Nous avons été, en sortant du conseil municipal, visiter les sociétés ouvrières, entre autres le fameux Consulat, qui est une fédération des associations mutuelles, et qui ressemble beaucoup aux trade’s unions de l’Angleterre. On a failli nous y parler politique, mais nous n’étions pas là pour cela. On savait que nous étions des amis de l’Italie ; on nous a dit des choses aimables avec un accueil vraiment touchant ; nous en avons été heureux pour notre pays, et nous avons continué notre voyage dans cette contrée de la prévoyance, où nous faisions, à notre grande honte, puisque c’était le signe de notre ignorance, tant de découvertes à chaque pas.

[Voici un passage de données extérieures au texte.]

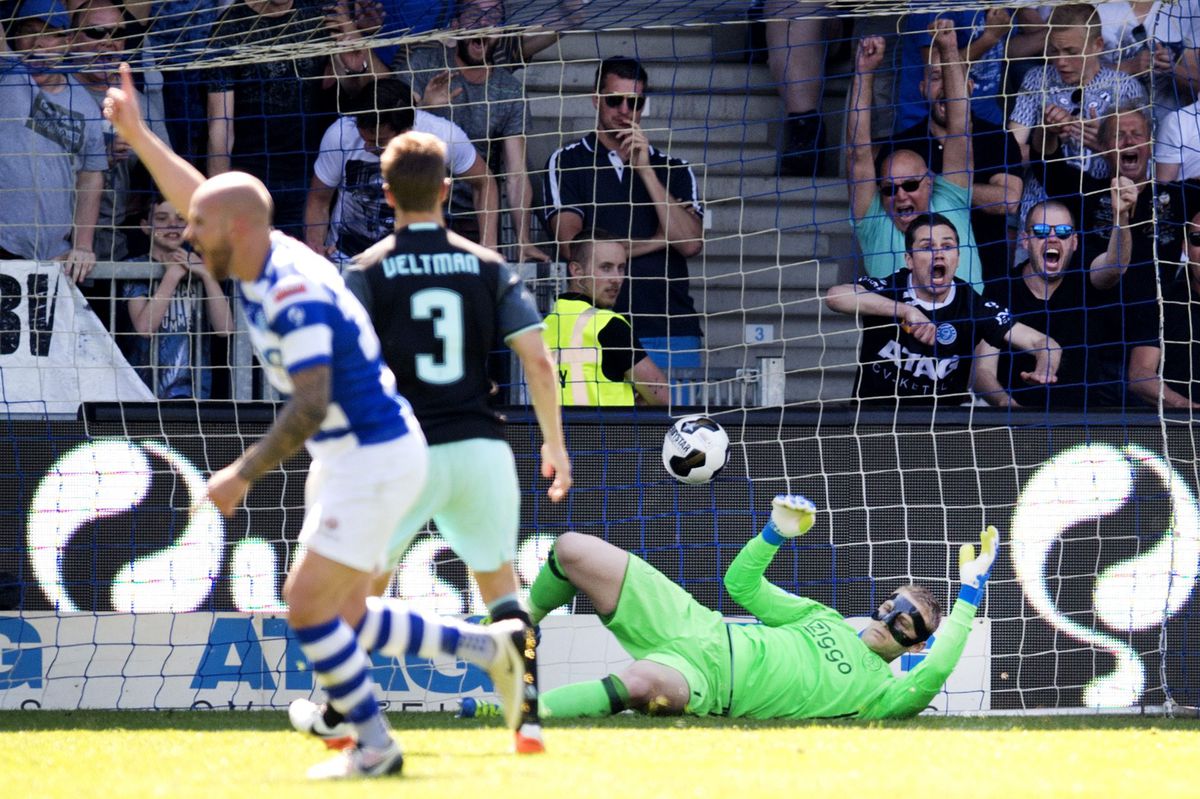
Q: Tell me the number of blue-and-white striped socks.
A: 2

Il a fallu pourtant quitter Milan après avoir regardé de loin le Dôme et nous être échappés un instant pour aller à la Brera jeter un coup d’œil sur le Mariage de la Vierge de Raphaël. Ce sont les richesses et les loisirs des seigneurs qui ont fait naître les grands artistes et les chefs-d’œuvre dont l’Italie est remplie. La prévoyance de la moderne Italie, en l’enrichissant, lui fera d’autres loisirs, et les arts en profiteront.

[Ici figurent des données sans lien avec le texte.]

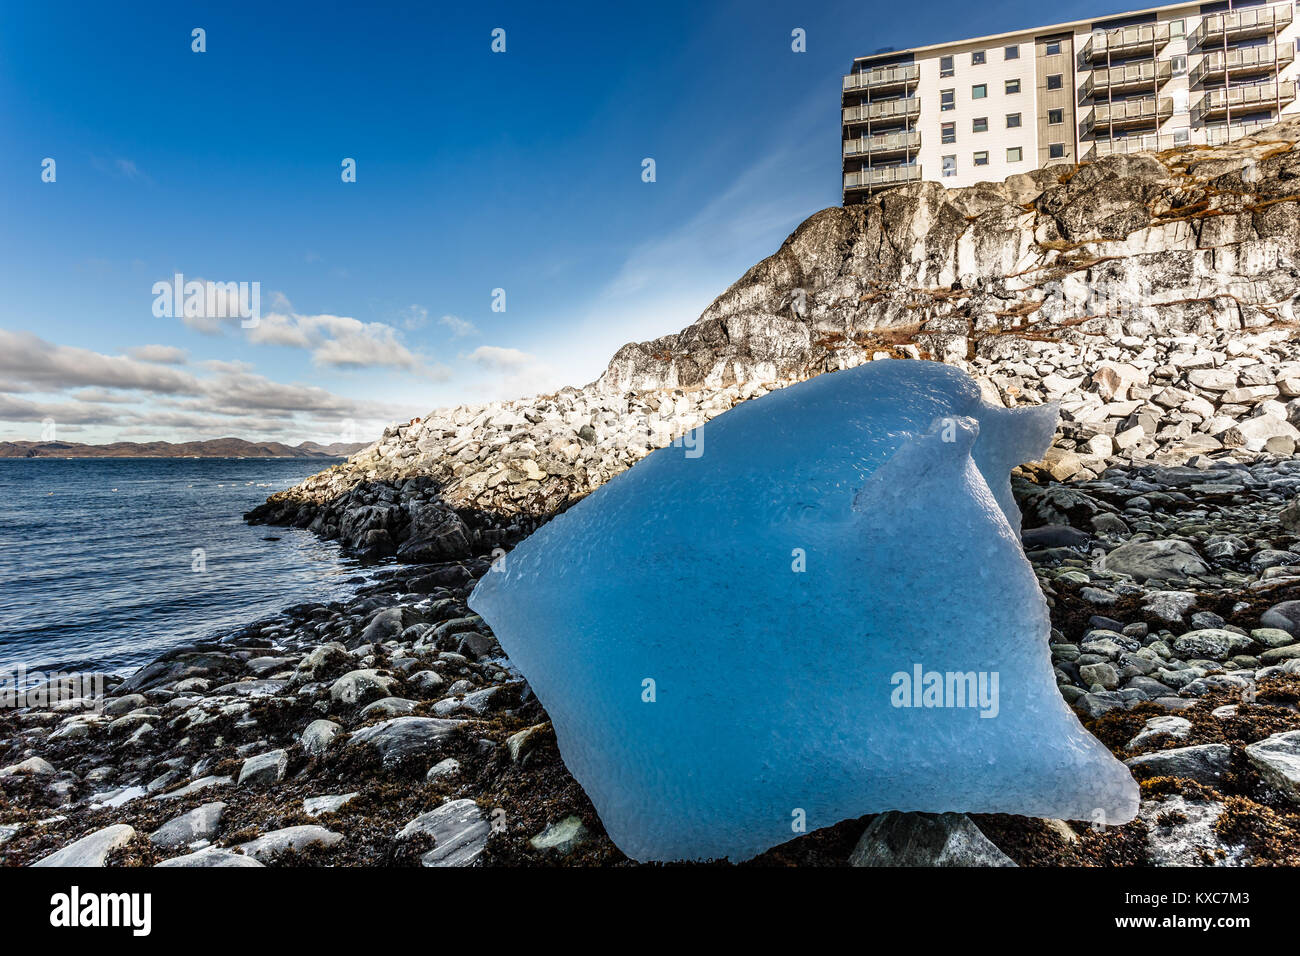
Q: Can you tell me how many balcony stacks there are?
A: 3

Voilà comme on peut concilier l’amour de l’art et celui des institutions de prévoyance ; il y a d’ailleurs tant de bonnes raisons d’aimer la prévoyance qu’on n’a pas besoin de les chercher bien loin. Nous avons vu très peu de Raphaëls et beaucoup de banques, et nous étions très contents. Nous n’étions pas au bout de nos banques, et nous allions voir d’autres institutions analogues et non moins curieuses. Nous nous sommes mis en route après avoir salué l’éminent préfet de Milan, et nous sommes partis à travers ces campagnes où le raisin forme des guirlandes, dans les champs, d’arbre en arbre. C’est comme au temps où Young visitait les mêmes pays en 1789. « Les champs, disait-il, sont divisés par des festons de vignes pendant à des fresnes ou à des érables de petite taille. » Seulement Young trouvait que cela était « fatiguant à l’extrême » ; nous trouvons que c’est charmant.
LODI, CASAL-PUSTERLENGO
Nous sommes en chemin de fer, en route pour Lodi et ses environs ; nous pouvons un peu causer de ce que nous avons vu et de ce que nous verrons. Nous avons avec nous l’avocat Pietro Manfredi, secrétaire de l’Association des banques populaires. Il est très versé dans tout ce qui touche à la législation des banques, du commerce et de l’agriculture, et, puisqu’il le permet, nous userons et abuserons de lui. Nous avons vu, touché, manié beaucoup de petits effets, mais nous n’avons pas vu les affaires dont ces petits effets étaient pour ainsi dire l’expression. Je me rappelle avoir, il y a onze ou douze ans, passé des heures à regarder des lettres de change et des billets de toutes formes et de toutes grandeurs, dont les uns représentaient des millions et les autres des centaines de francs seulement. C’étaient les effets que j’étais chargé d’endosser à l’empire d’Allemagne en paiement de notre indemnité de guerre. Toute l’histoire du commerce de l’Europe me passait pour ainsi dire sous les yeux. Les gros effets représentaient de colossales opérations de crédit et de change ; mais il y en avait dont la création avait eu pour objet de solder des affaires de blé, de matières premières, de produits fabriqués, et cet objet était visible : il sautait aux yeux. La cause de la création des effets apparaissait à première lecture. J’ai trouvé dans ces liasses de bien petits effets, jusqu’à des traites tirées par des marchandes de mode de Paris sur de petites boutiques de Londres pour quelques centaines de francs. Je faisais un cours d’histoire du commerce contemporain en lisant les bordereaux. À Magenta, à Milan, nous avons eu entre les mains beaucoup de petits effets, mais leur vue ne nous a rien appris. Ils étaient tous pareils ; ils ne portaient aucune mention. Ils étaient, pour la plupart, écrits sur des formules toutes faites, sur lesquelles on n’avait eu à ajouter à la main que la date, la somme et la signature. Pour connaître la nature des opérations, il fallait connaître la nature de la clientèle. C’est en sachant quelle était la profession des emprunteurs que nous pouvions entrevoir la cause de leurs emprunts à la Banque populaire.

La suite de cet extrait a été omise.